* Problem description:
Exactly what is written in the records below should be returned, minus the images.

* Data records:
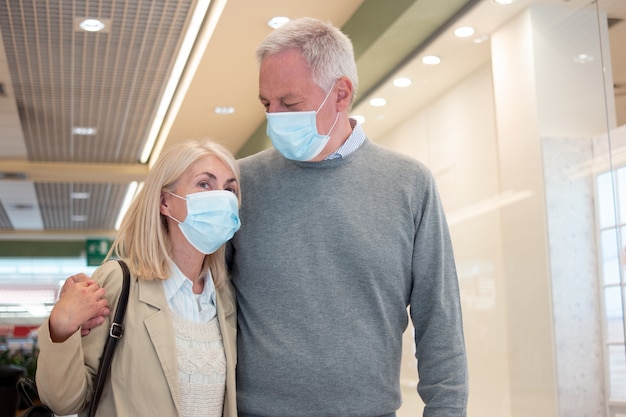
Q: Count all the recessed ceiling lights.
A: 12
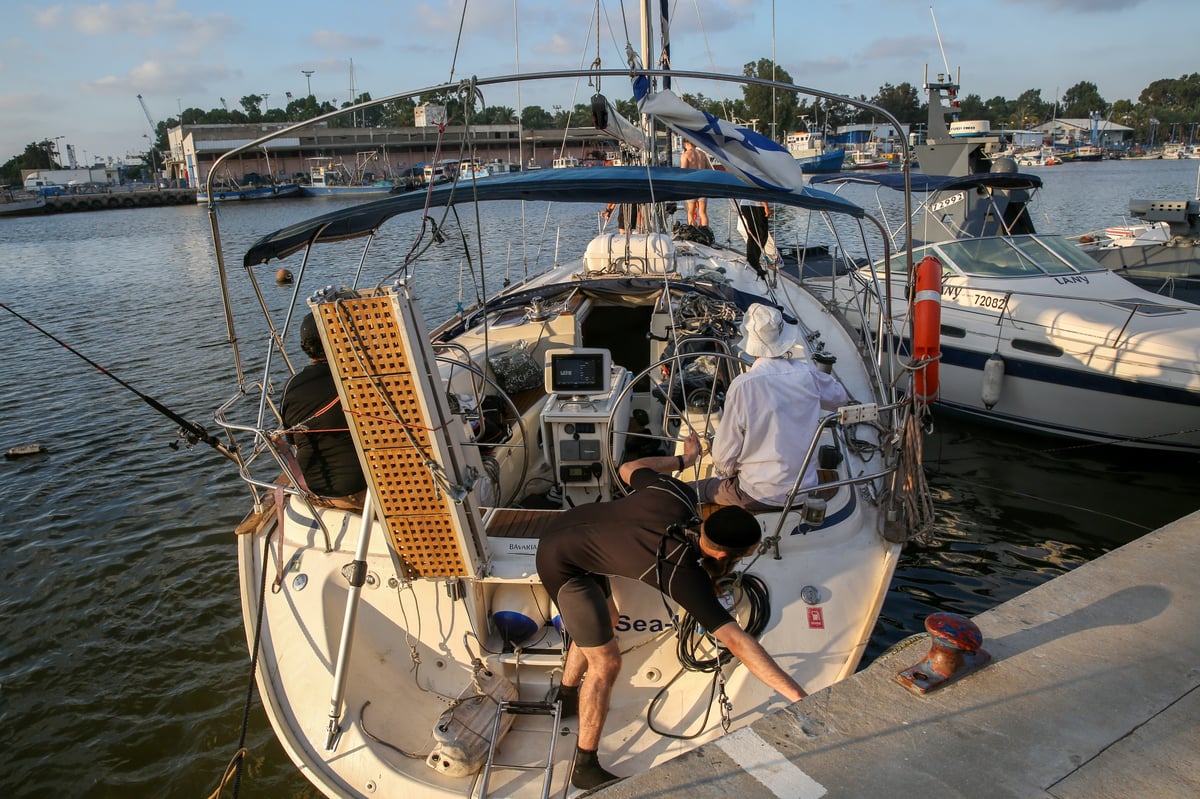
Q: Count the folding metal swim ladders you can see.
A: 1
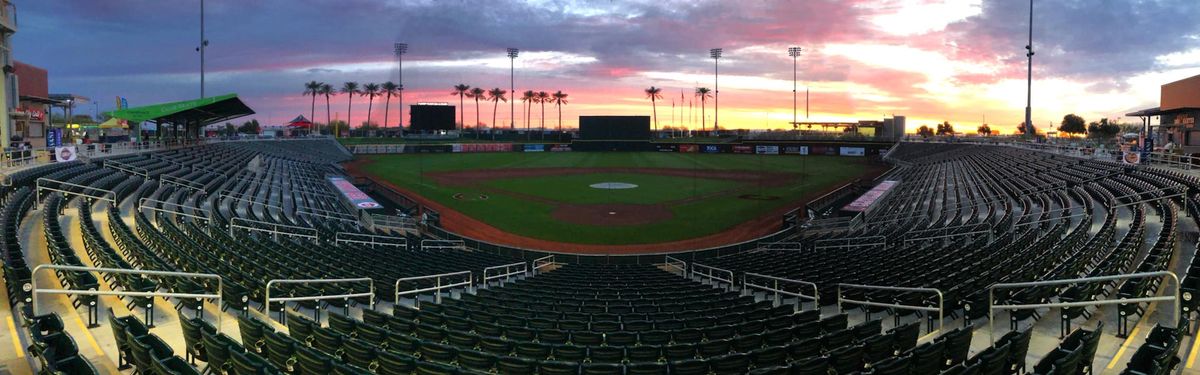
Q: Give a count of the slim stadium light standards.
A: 6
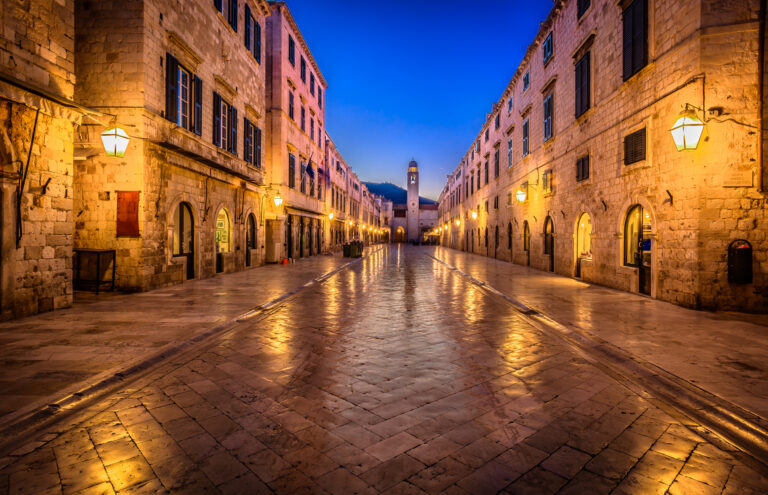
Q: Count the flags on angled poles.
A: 3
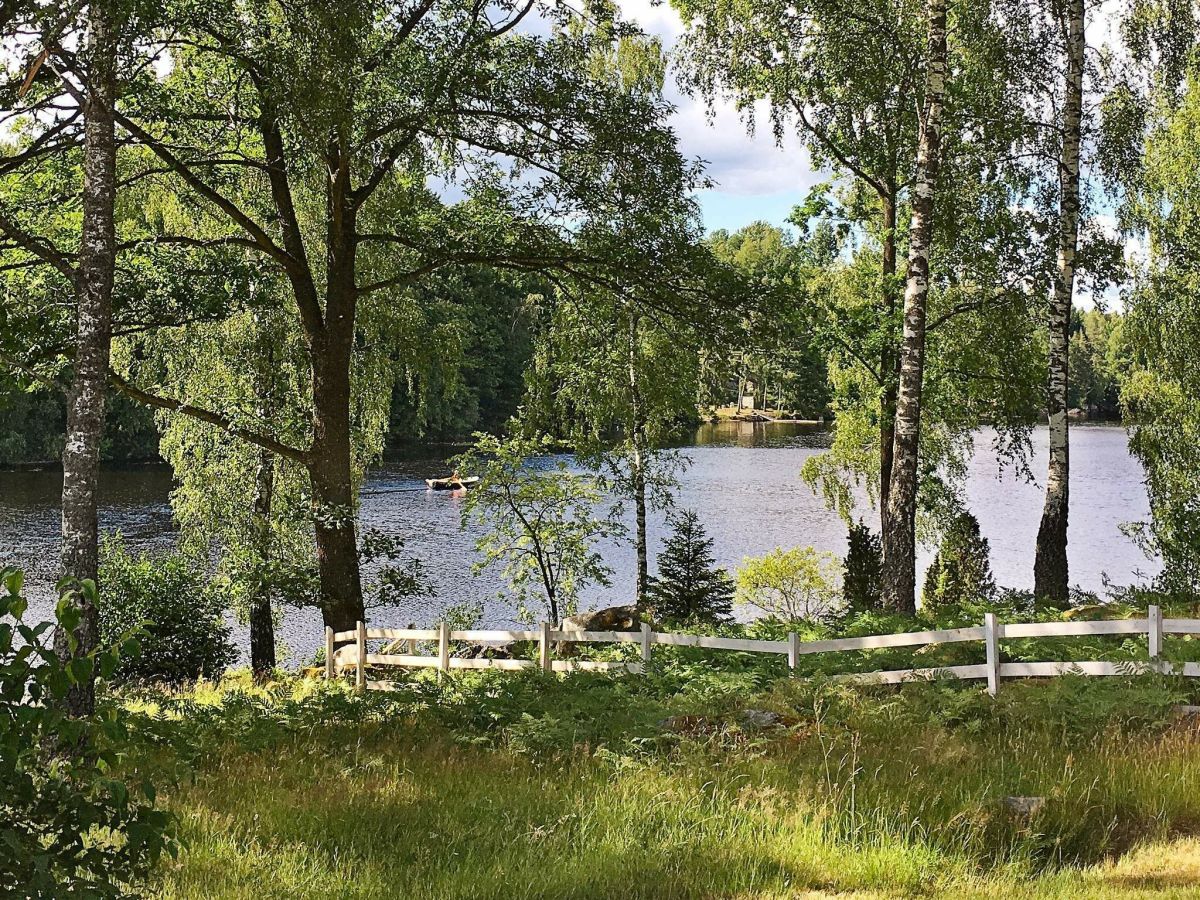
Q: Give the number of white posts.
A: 8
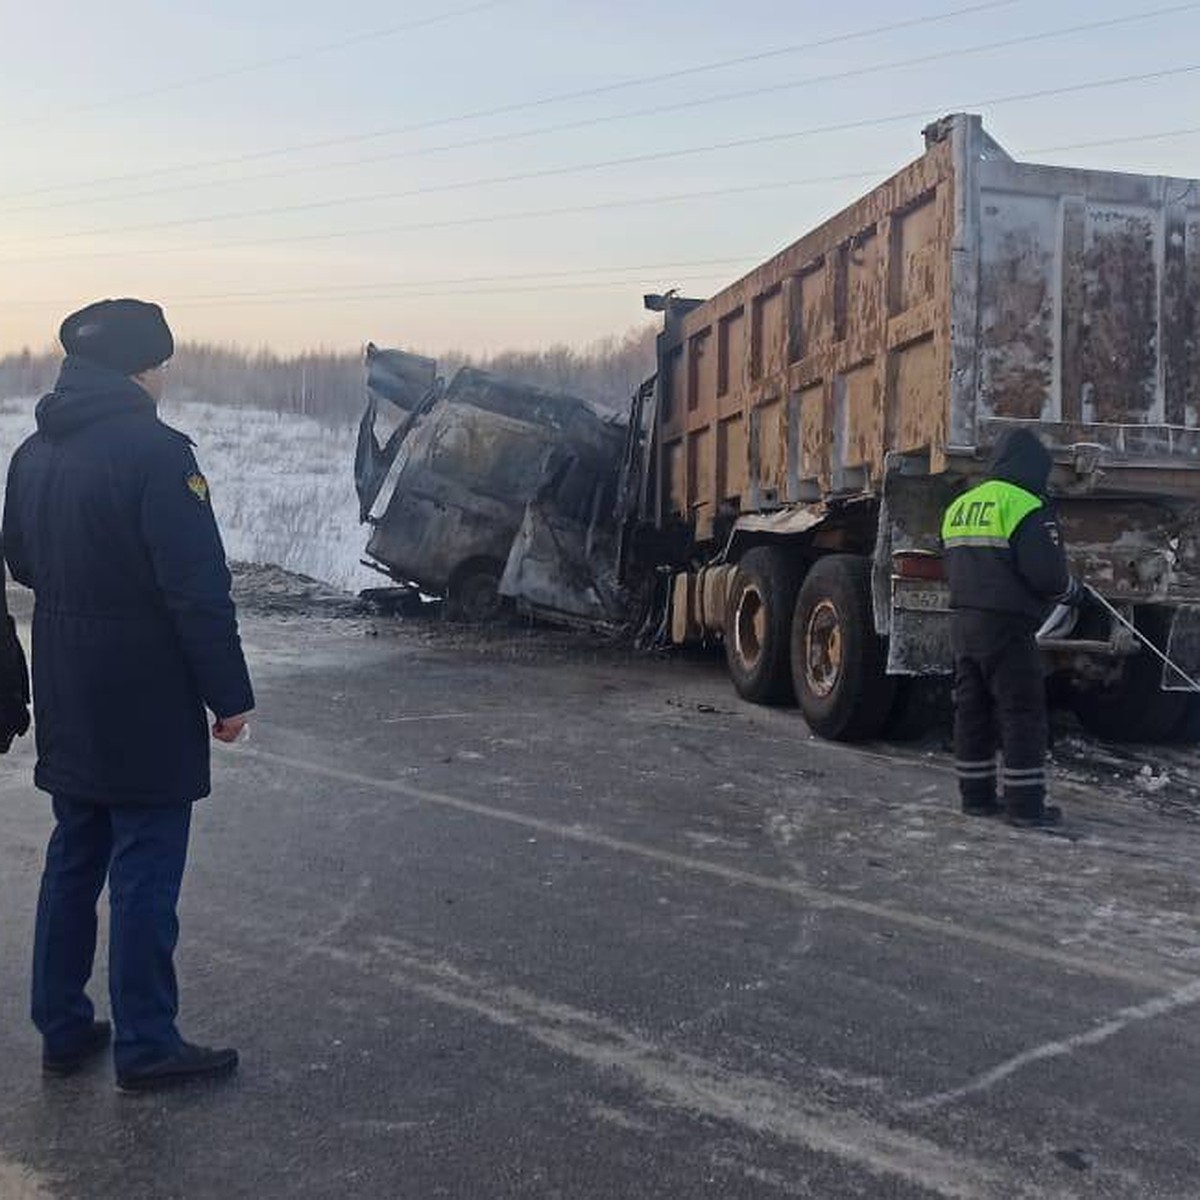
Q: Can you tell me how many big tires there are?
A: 2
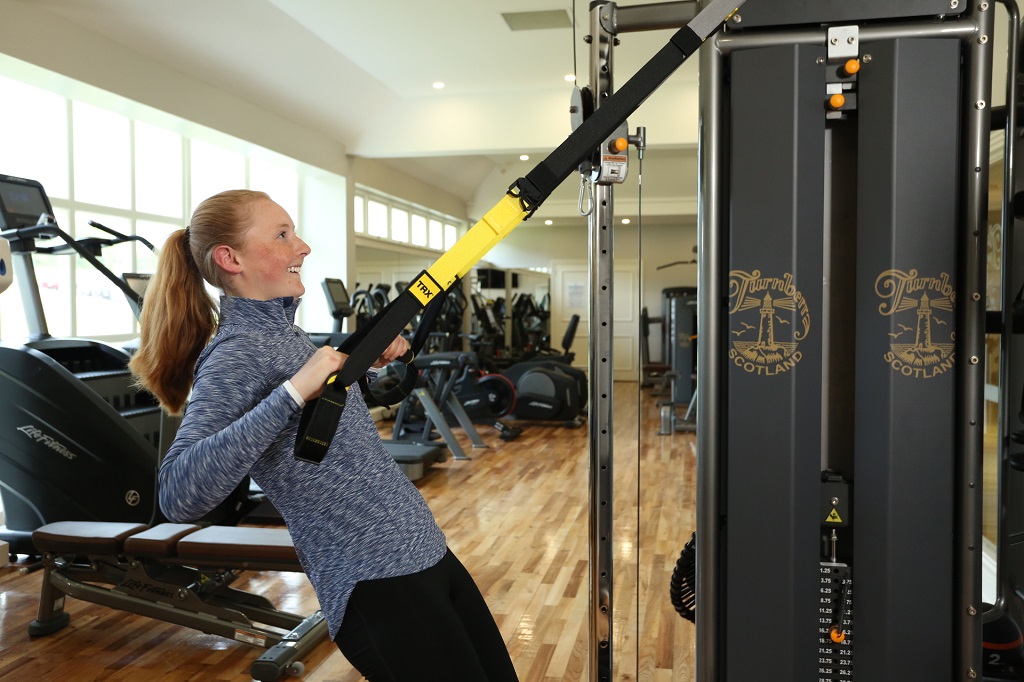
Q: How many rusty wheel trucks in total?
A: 0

* Solution:
Q: Count all the recessed ceiling lights.
A: 12
Q: Count the folding metal swim ladders you can see.
A: 1
Q: Give a count of the slim stadium light standards.
A: 6
Q: Count the flags on angled poles.
A: 3
Q: Give the number of white posts.
A: 8
Q: Can you tell me how many big tires there are?
A: 2
Q: How many rusty wheel trucks in total?
A: 0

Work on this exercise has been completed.